Understanding, defining and committing to your aspirations unequivocally is what it takes to become a pro, Fausto said. He studies poker five nights a week and travels long-distance to play anytime he can to squeeze every hour of experience and profit out of his schedule. If you’re not living and breathing poker, Fausto thought it would be difficult to truly succeed as a professional.
He talked about how he studies hard to plug his leaks and weaknesses, and refines his strengths into intuition, so his profit-producing moves become second nature.
Poker Study Time
A lot of players are very focused on strategy, but Fausto talked a lot about mental game. In particular, he said he was studying being focused and controlled at the table. He talked of making sure to curb the instinct he had to take every edge he saw as soon as he saw it, and to be more patient because “you can’t force the game.”
He also spoke of the importance of living a balanced life and avoiding overworking, either at the tables or away from them. Many poker players burn themselves out grinding to become a pro, but Fausto realizes that balance is an important key to sustainable poker success.
“It’s very important you still feel hungry,” he said.

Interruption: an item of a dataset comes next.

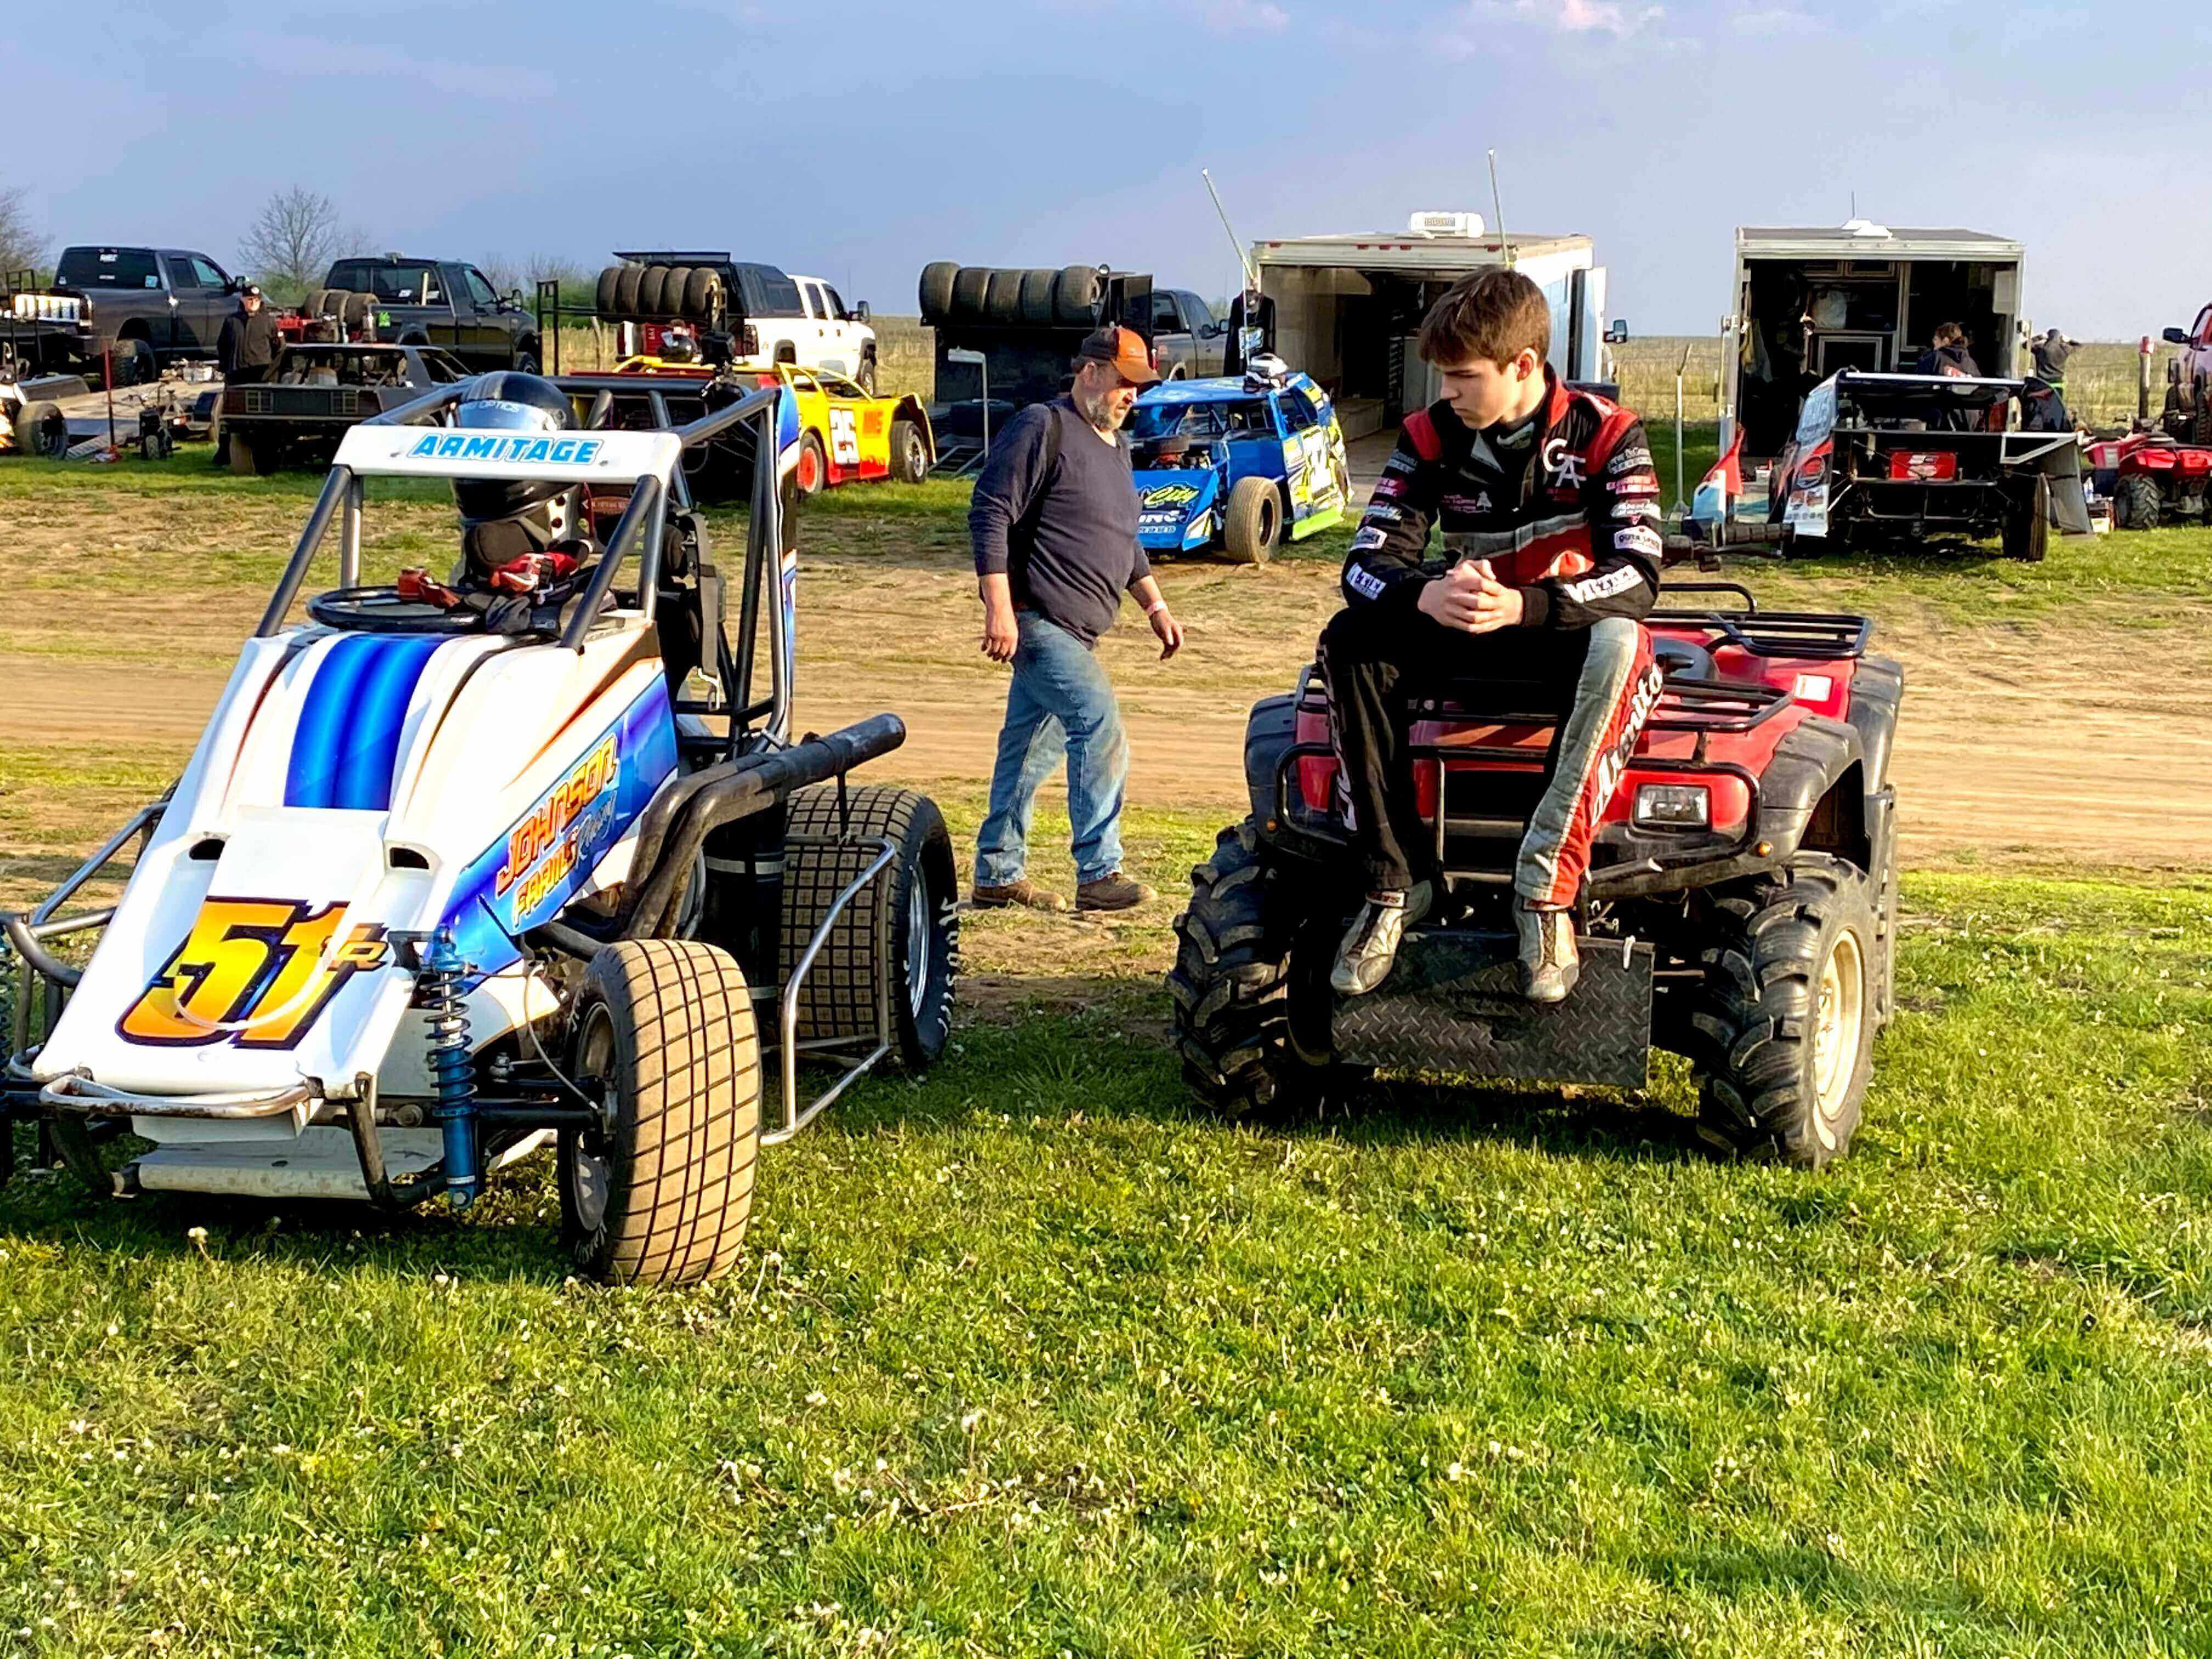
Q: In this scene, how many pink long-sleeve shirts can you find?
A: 0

Don’t Just Play by The Book
“You don’t want to read something or learn something and become static with that one strategy,” Fausto said of many players’ tendencies to “play by the book”. He emphasized how important it is to understand strategic concepts and then apply them dynamically based on the many variables present in any session.
Dealing with Aggression
One thing our members often ask about is how to deal with aggressive players. Who better to ask than one of the most aggressive players we know?
“The most annoying thing someone could do to me is just hang on for dear life with everything,” he said when asked what the best defense vs. aggression would be.

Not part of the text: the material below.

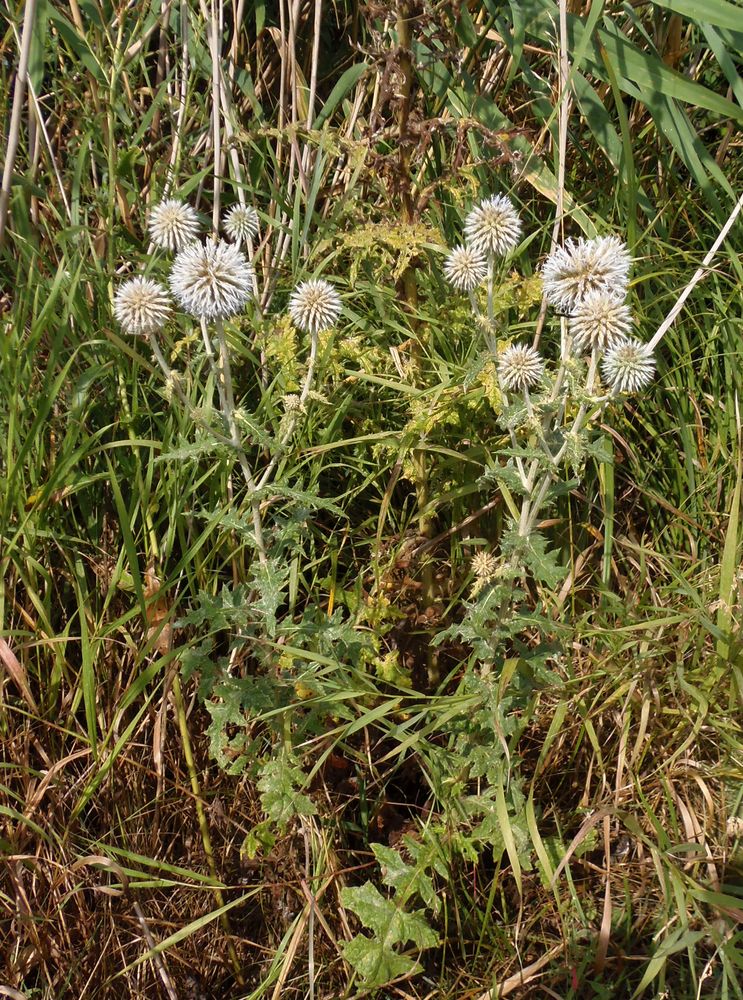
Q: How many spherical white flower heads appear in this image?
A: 11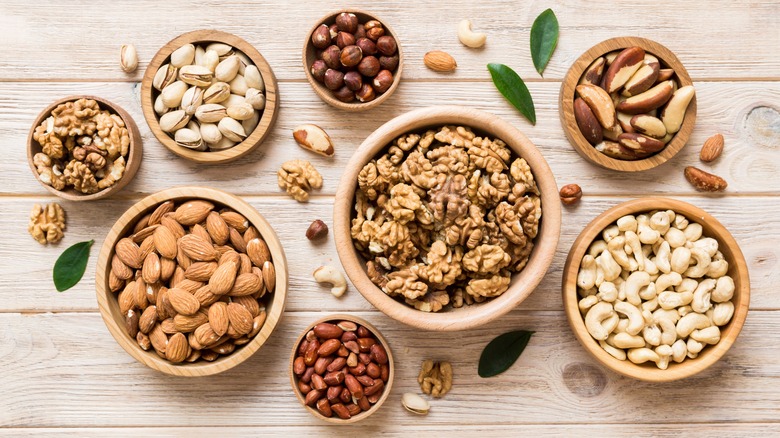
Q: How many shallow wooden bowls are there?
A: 8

“The point of my aggression is to get you to fold,” he said. He admitted he will have hands sometimes, but he will also have trash often enough that not folding to the pressure of his barrels is a necessary defense.
“Be brave,” he said.
We wrapped the podcast discussing a couple hands from the Live at the Bike session, including one where Fausto shoved over a preflop raise from Soto and a call from ChipXtractor, only to be called by ChipXtractor who managed to run his A9o against Fausto’s 6h3h in something of a leveling war. He also discussed another more subtle hand in depth, which gives a fantastic glimpse into the depth of his thought process — listen to the podcast for the breakdown.

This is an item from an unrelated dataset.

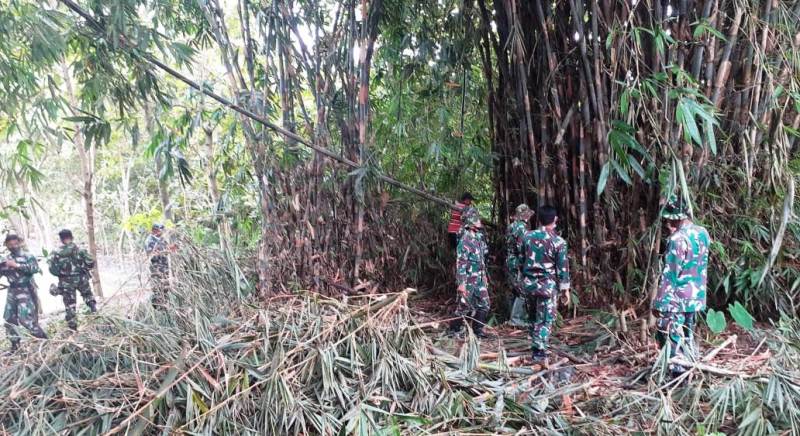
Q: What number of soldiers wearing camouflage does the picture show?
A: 7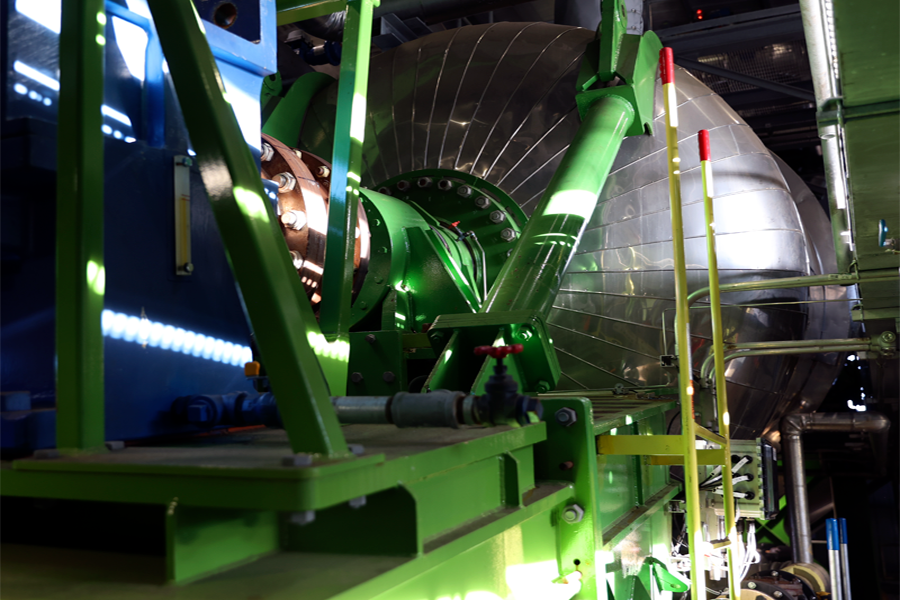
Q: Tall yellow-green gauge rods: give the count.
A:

After running through the hand, he related his experience being coached by Christian Soto and being awed by his thought process. He talks about how he aspired to have Soto’s “second nature” intuition about poker, and his ability to recount hundreds of hands he’s played in exhaustive strategic detail. And in the process, he demonstrates exactly that second-nature thinking process that he so aspired to have.
“When you love something, you’re in the moment,” he said, perhaps better encapsulating his strategy better in one sentence than this whole article.